Marco winced. “If you really want one.”

“I do,” Becca said.
I think,
she added silently.

Marco found a hand mirror and gave it to her. As he gathered bandages, a scissors, and waterproof tape, Becca grimaced at her reflection. The right side of her face was covered with scrapes and
her right eye was blackened. The bandage on her head was angled like a cockeyed hat.

She handed the mirror back. The marks on her were not pretty, but they would heal and fade. Something else was bothering her a lot more than her cuts.

“How did you find me?” she asked, still suspicious.

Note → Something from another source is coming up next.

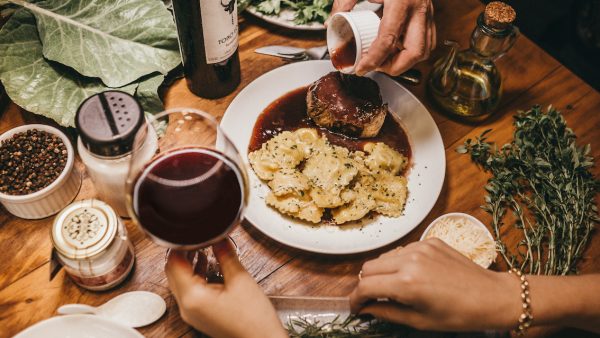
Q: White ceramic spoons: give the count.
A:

“We were looking for you.”

“But who—”

“Mahdi. The Praedatori are scattered now, but he managed to get word to one of them—Nero—and Nero got word to me,” Marco explained, taking the old bandage off
Becca’s arm.

Becca felt much better knowing that these goggs were connected to Mahdi.

“I traveled to Cape Horn right away and asked the head of the Warriors in America to get to the Mississippi,” Marco continued, wrapping a fresh bandage around Becca’s arm.
“She’s been looking for Ava for the past two days.”

“But she hasn’t found her,” Becca said dully.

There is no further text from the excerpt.